*** Material shown ***

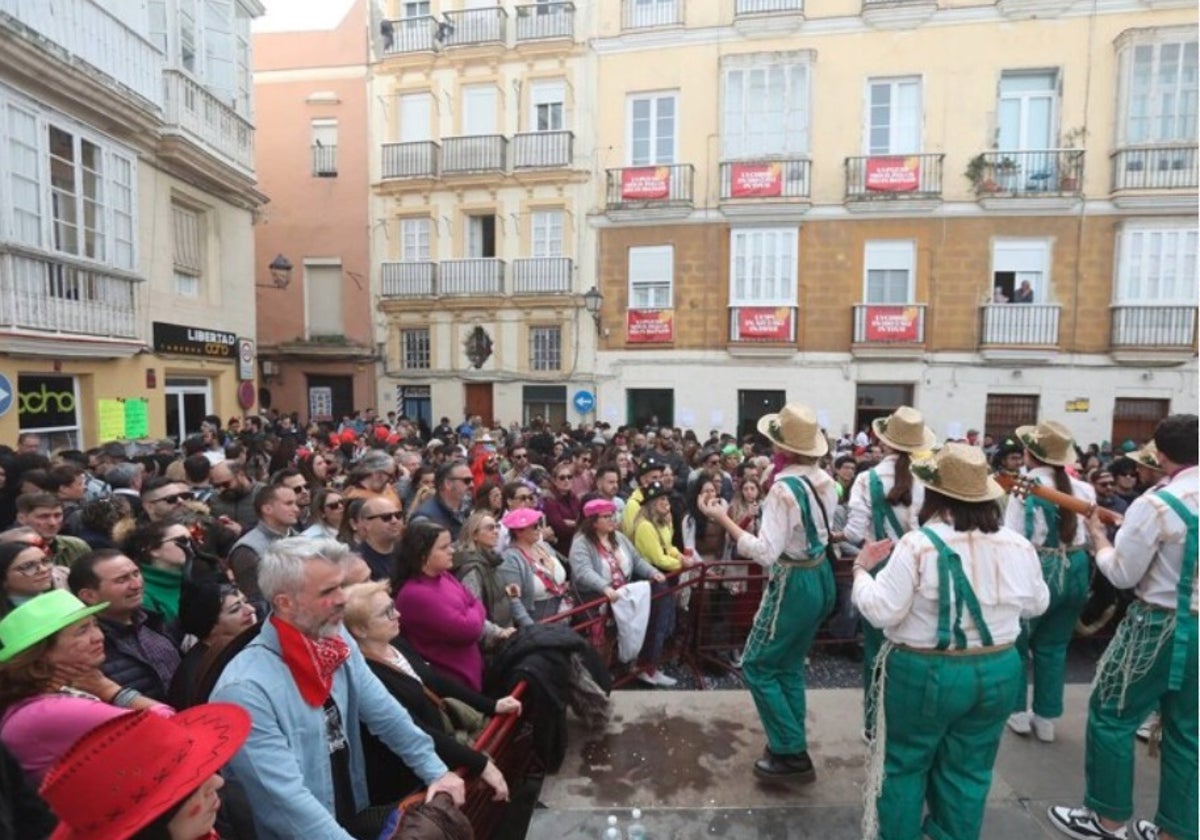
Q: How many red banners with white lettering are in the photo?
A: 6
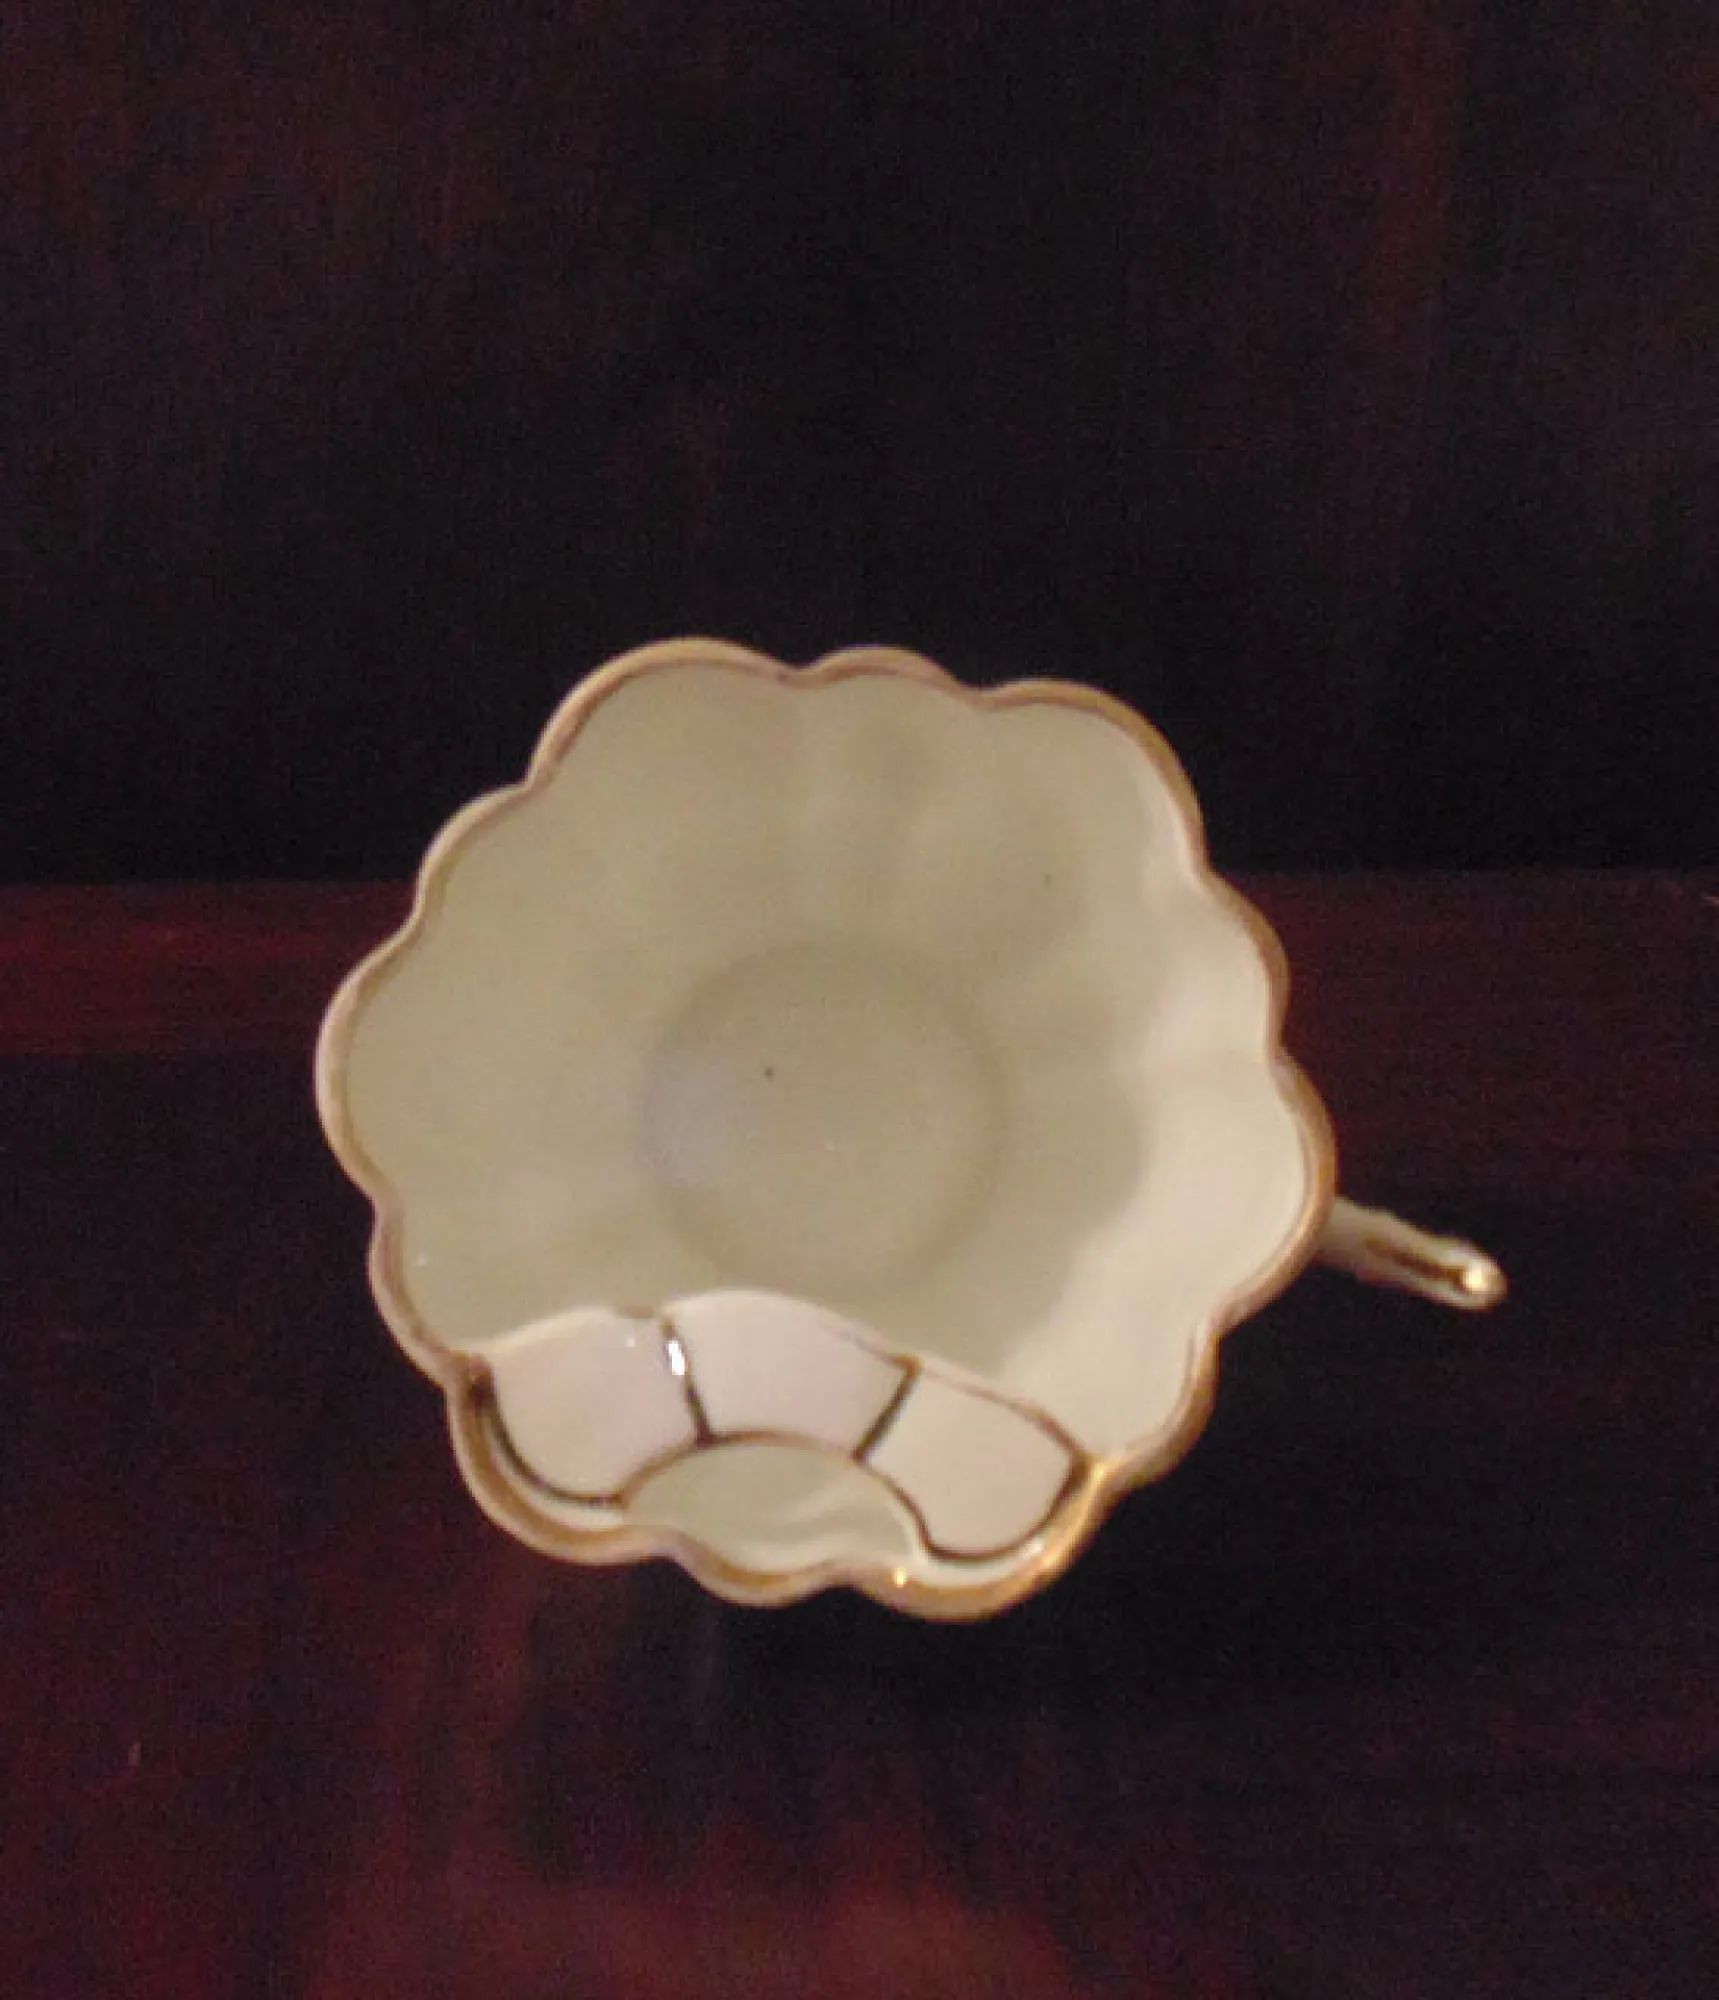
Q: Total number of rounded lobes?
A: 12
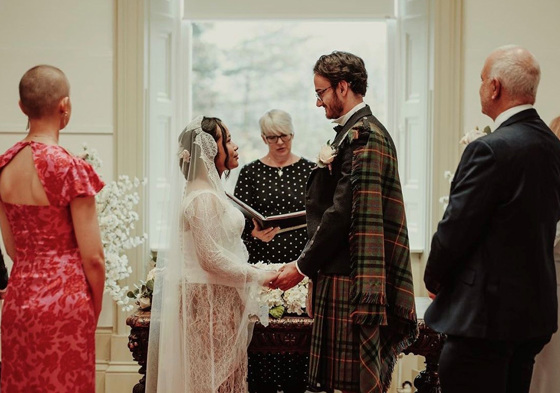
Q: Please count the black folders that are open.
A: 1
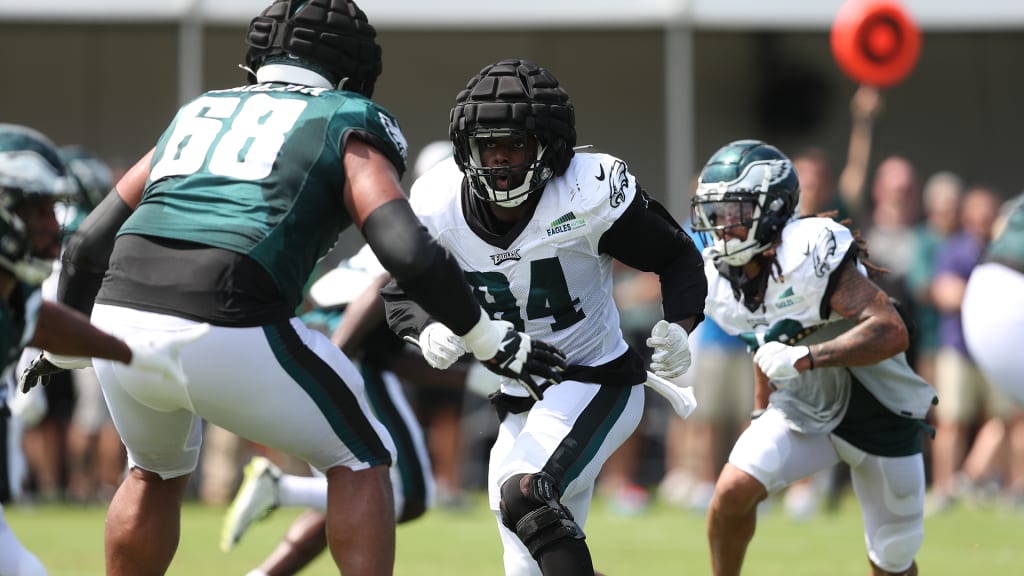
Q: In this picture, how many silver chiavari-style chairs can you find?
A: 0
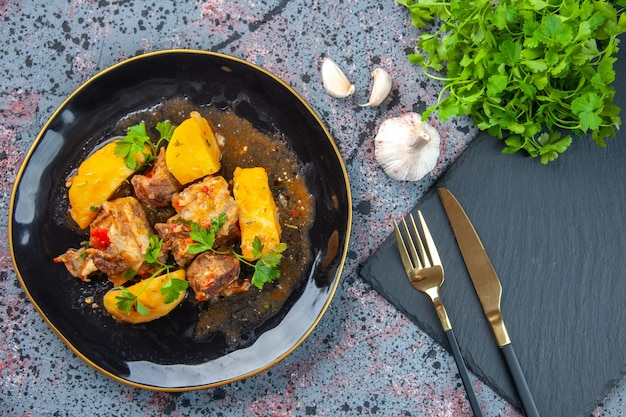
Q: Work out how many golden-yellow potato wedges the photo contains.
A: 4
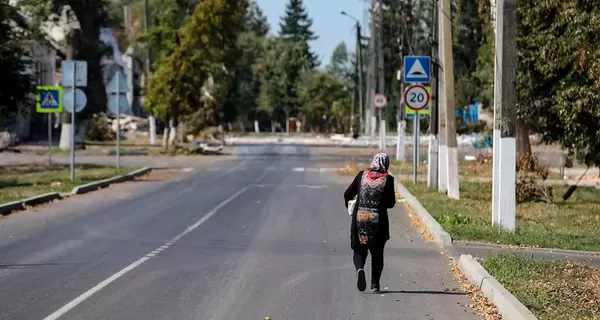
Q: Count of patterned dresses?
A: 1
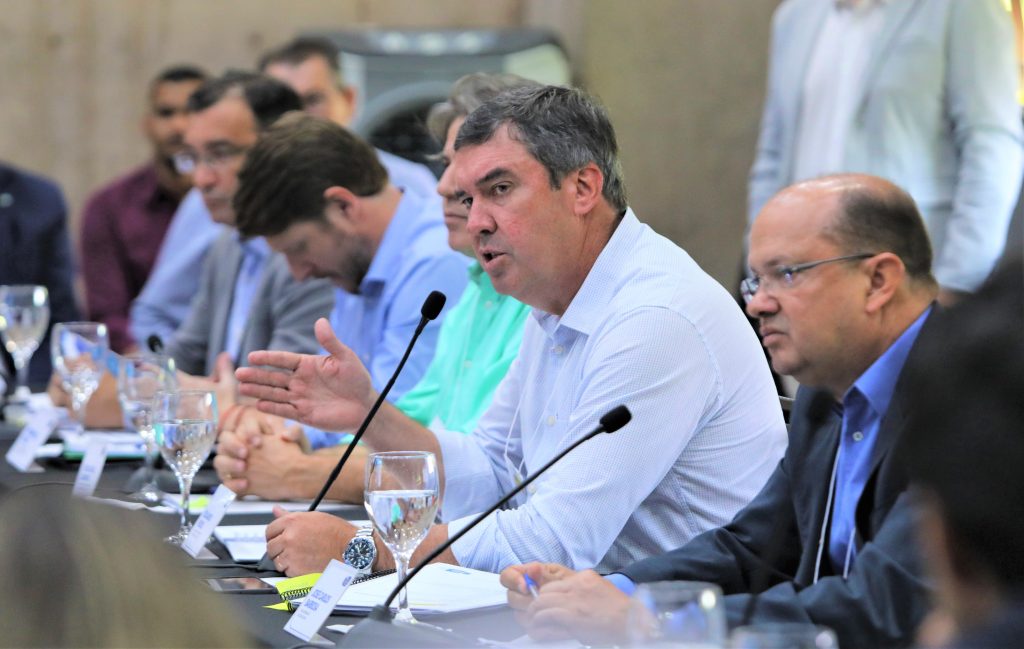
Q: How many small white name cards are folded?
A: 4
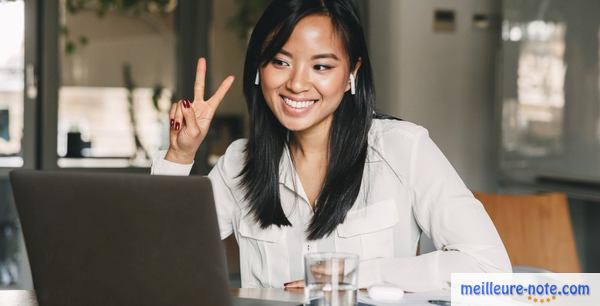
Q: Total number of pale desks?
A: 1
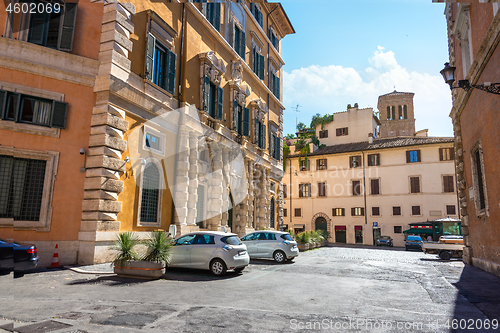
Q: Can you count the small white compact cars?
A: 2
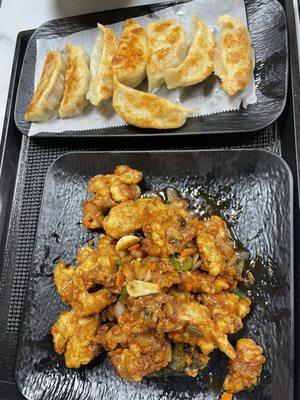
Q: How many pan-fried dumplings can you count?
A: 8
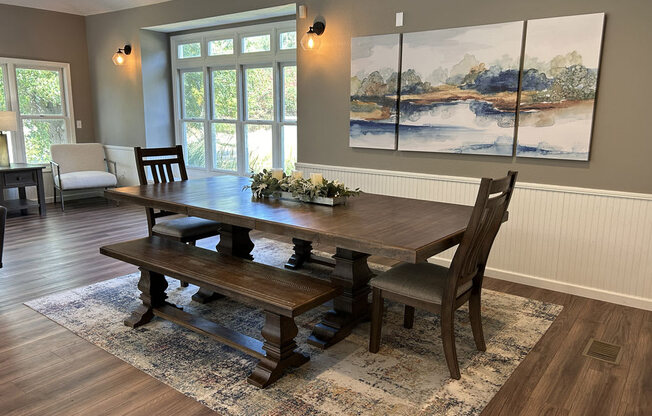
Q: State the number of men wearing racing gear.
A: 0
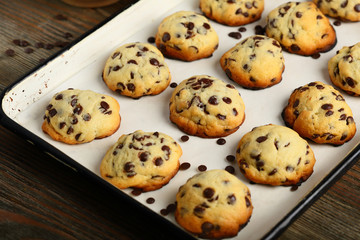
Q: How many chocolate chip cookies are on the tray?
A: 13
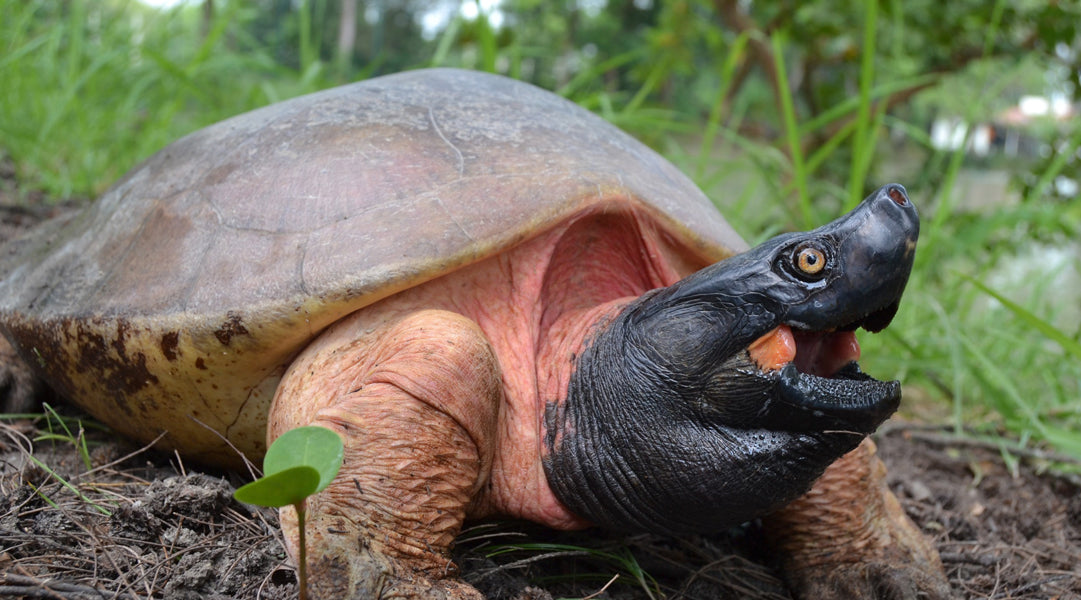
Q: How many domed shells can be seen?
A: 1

*** End of Material shown ***

• Task goal
Could you reproduce exactly the lines from the one containing "Q: Count of patterned dresses?" through the last line of the records, both included, leaving out the pictures?

• Exercise solution
Q: Count of patterned dresses?
A: 1
Q: How many small white name cards are folded?
A: 4
Q: Total number of pale desks?
A: 1
Q: Can you count the small white compact cars?
A: 2
Q: How many pan-fried dumplings can you count?
A: 8
Q: State the number of men wearing racing gear.
A: 0
Q: How many chocolate chip cookies are on the tray?
A: 13
Q: How many domed shells can be seen?
A: 1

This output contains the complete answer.